For the Spring Rolls:

  • 8-10 rice paper wrappers

  • 1 cup shredded red cabbage

  • 1 cup julienned carrots

  • 1 cup cucumber, julienned

  • 1 red bell pepper, thinly sliced

  • 1/2 cup fresh mint leaves

  • 1/2 cup fresh cilantro leaves

  • 1/2 cup fresh basil leaves

  • 1 avocado, thinly sliced (optional)

  • Cooked rice noodles or vermicelli (optional, about 1 cup)

For the Peanut Sauce:

  • 1/3 cup creamy peanut butter

  • 1 1/2 tbsp soy sauce

  • 1 tbsp rice vinegar

  • 1 tbsp maple syrup or honey

  • 1 tsp sesame oil

  • 1 clove garlic, minced

  • 2-4 tbsp warm water (to thin the sauce)


Instructions

  1. Prep all your veggies and herbs ahead of time. Have everything ready to assemble.

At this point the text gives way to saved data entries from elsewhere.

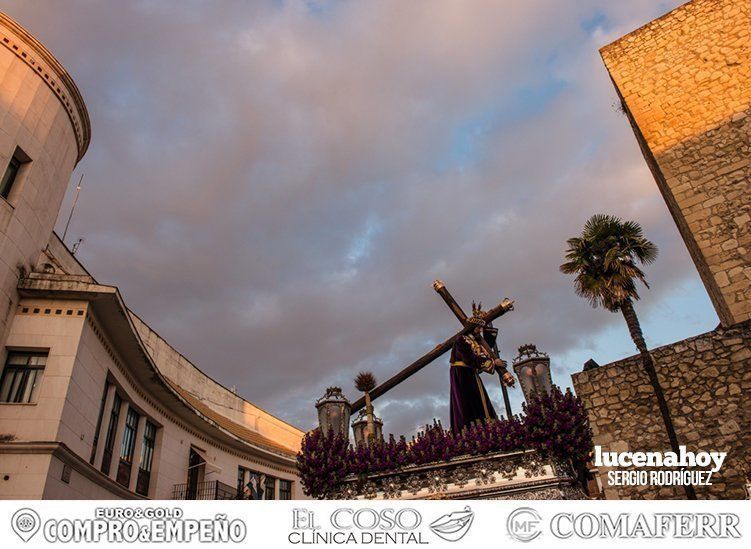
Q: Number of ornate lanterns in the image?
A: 3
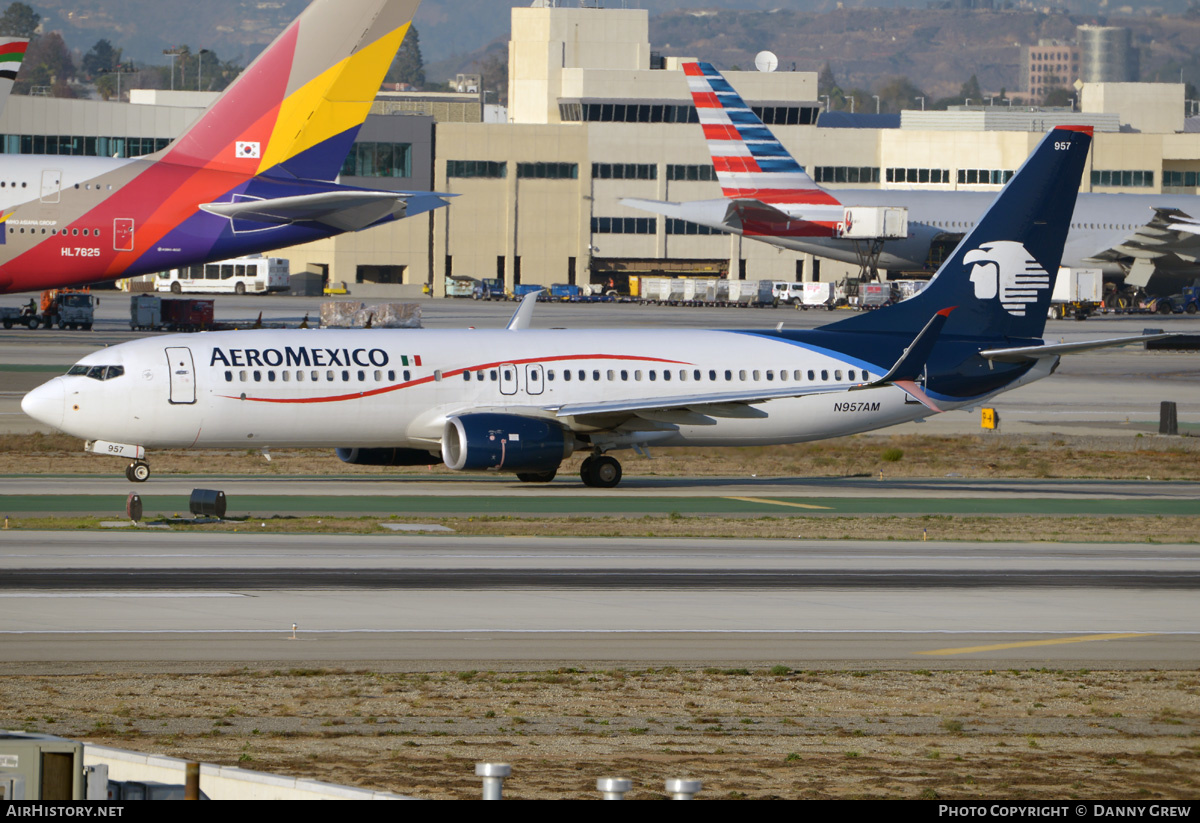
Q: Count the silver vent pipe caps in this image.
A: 3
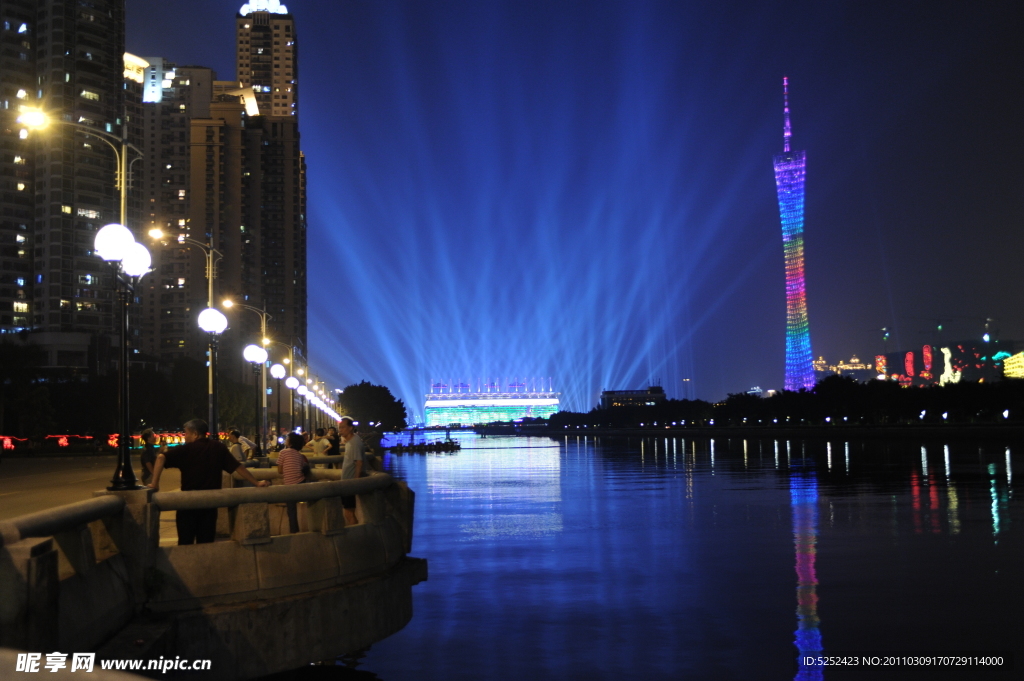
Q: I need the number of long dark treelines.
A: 1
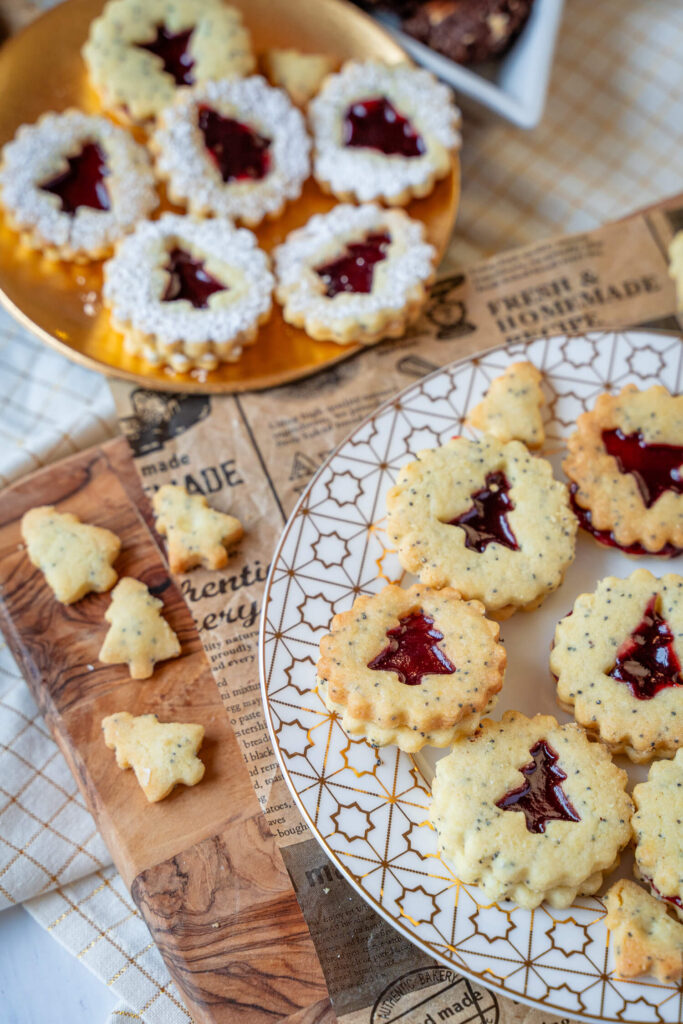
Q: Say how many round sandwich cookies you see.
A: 12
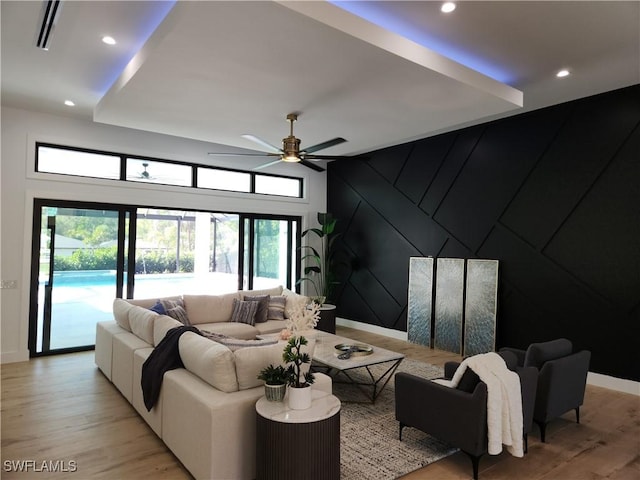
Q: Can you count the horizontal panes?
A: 4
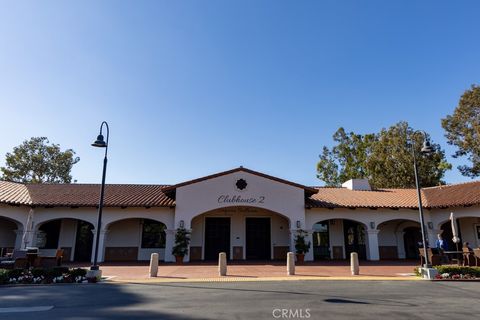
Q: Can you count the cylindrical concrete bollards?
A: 4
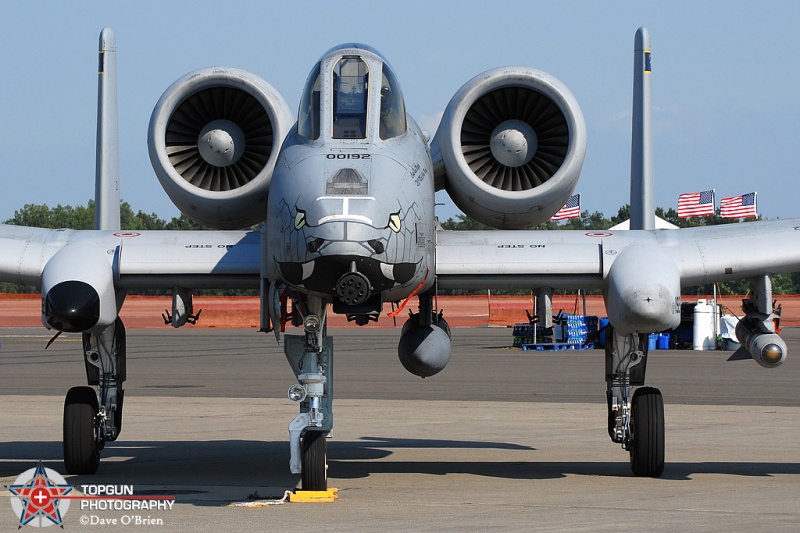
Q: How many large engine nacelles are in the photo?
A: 2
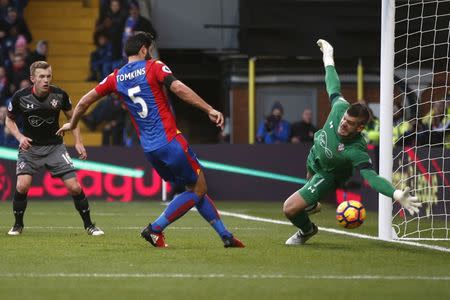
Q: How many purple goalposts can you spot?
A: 0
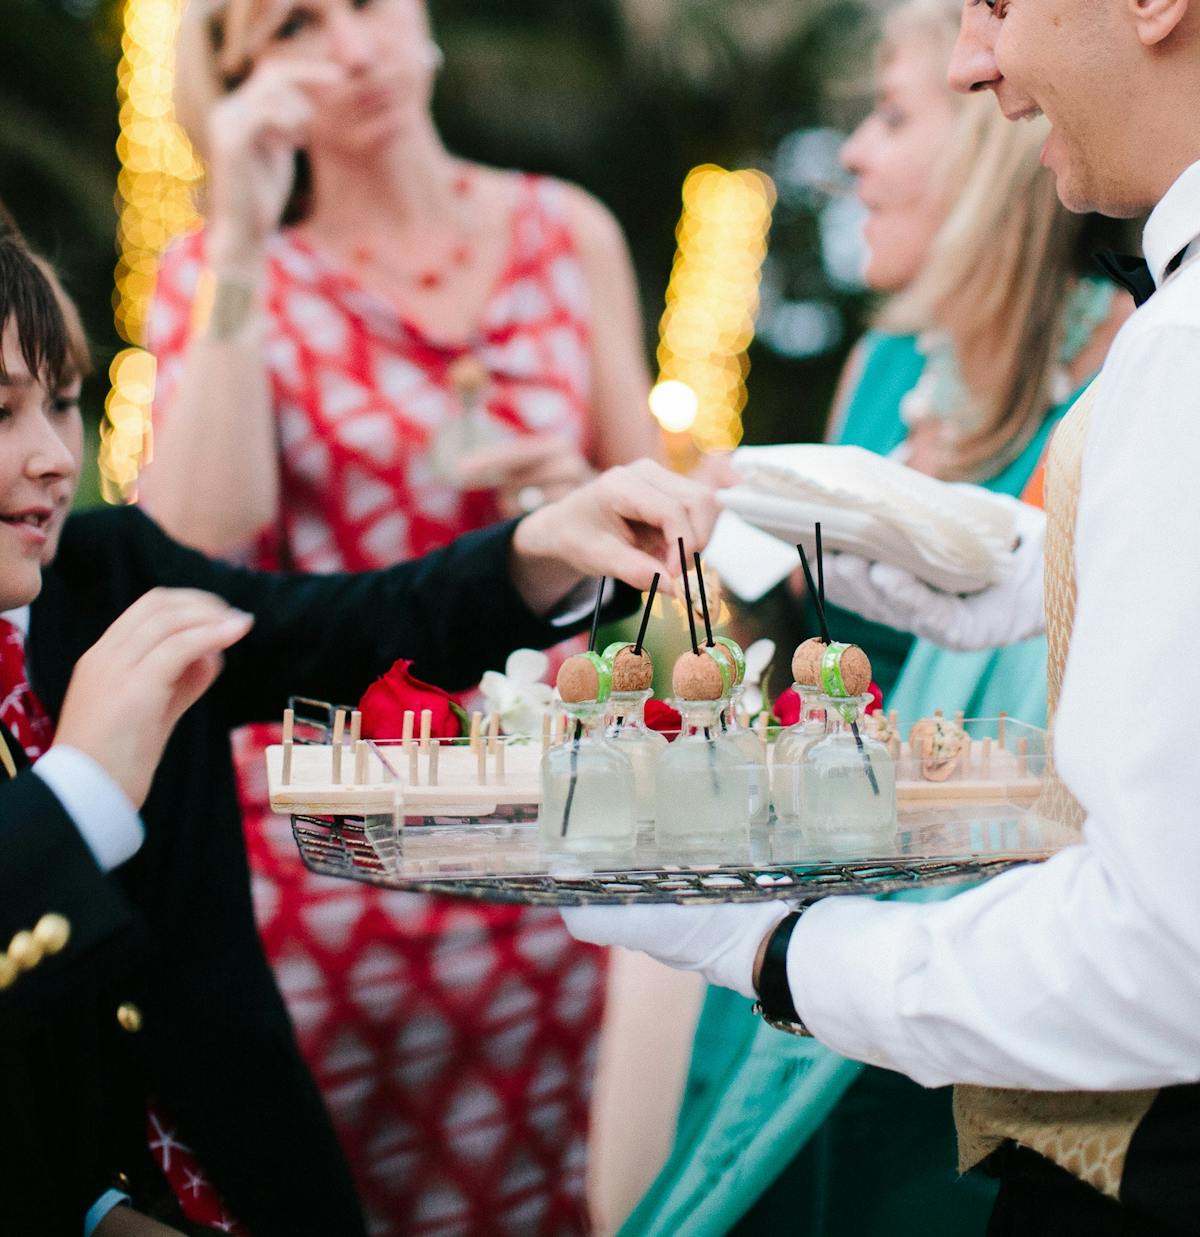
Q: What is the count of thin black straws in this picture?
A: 6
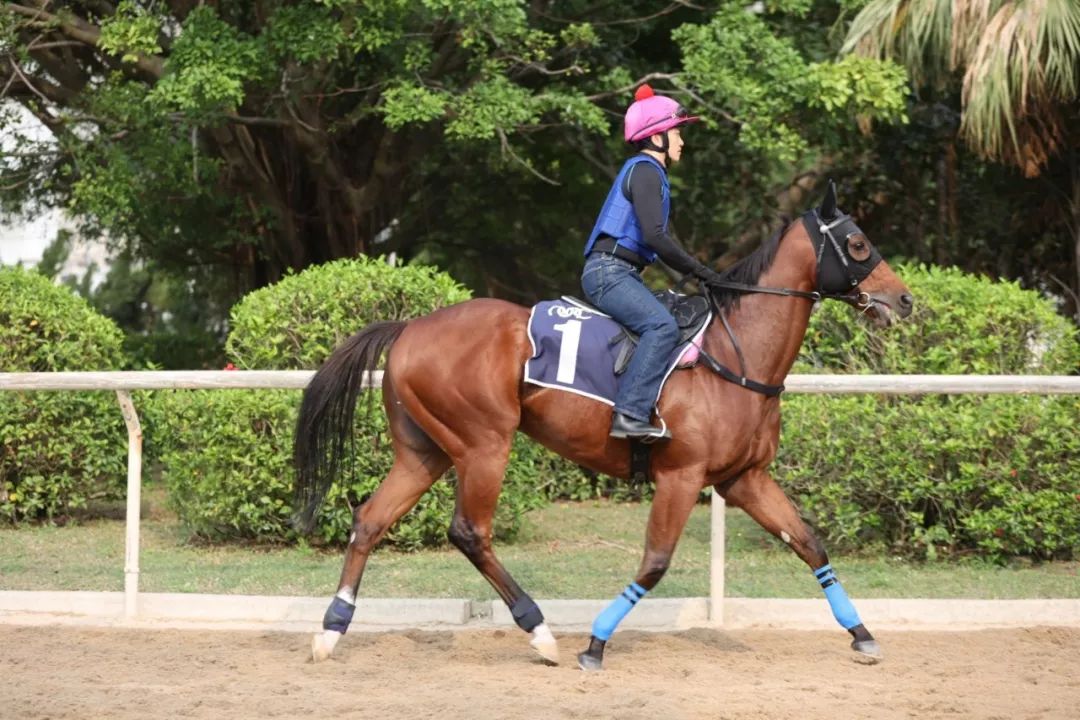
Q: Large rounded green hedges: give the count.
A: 3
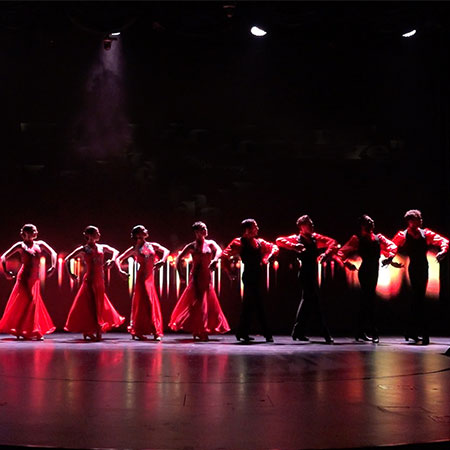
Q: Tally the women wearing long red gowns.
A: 4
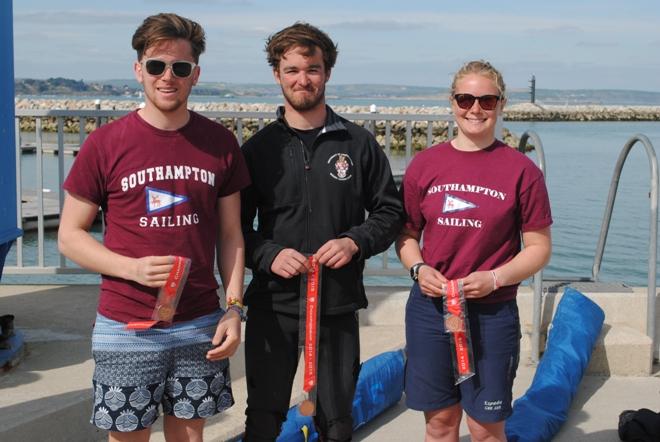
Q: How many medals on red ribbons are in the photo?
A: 3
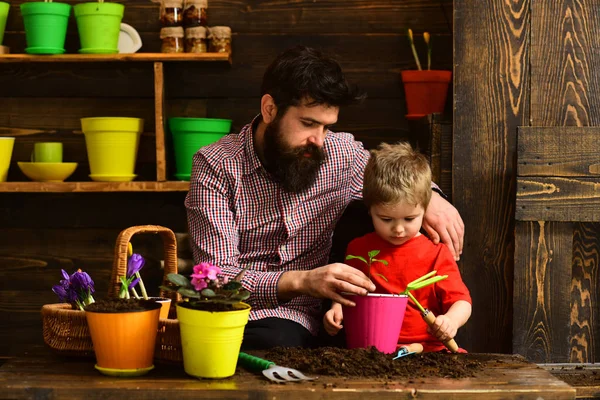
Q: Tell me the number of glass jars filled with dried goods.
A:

  2. Fill a large shallow dish or plate with warm water. Dip one rice paper wrapper in the water for about 10–15 seconds until just soft. Lay it flat on a clean surface or damp towel.

  3. In the center of the wrapper, layer a small handful of each veggie and herb. Add rice noodles and avocado if using.

  4. Fold the bottom of the wrapper over the filling, then fold in the sides, and roll tightly like a burrito. Repeat with remaining wrappers.

  5. To make the peanut sauce, whisk together all sauce ingredients in a small bowl. Add warm water a little at a time until desired consistency is reached.

  6. Serve spring rolls fresh with peanut sauce for dipping.


Notes

  • Best enjoyed fresh, but can be stored in the fridge for up to 1 day. Cover with a damp paper towel and plastic wrap to prevent drying.

  • Mix up the veggies—try shredded lettuce, sprouts, or even mango for a sweet twist.

  • Make it gluten-free by using tamari instead of soy sauce.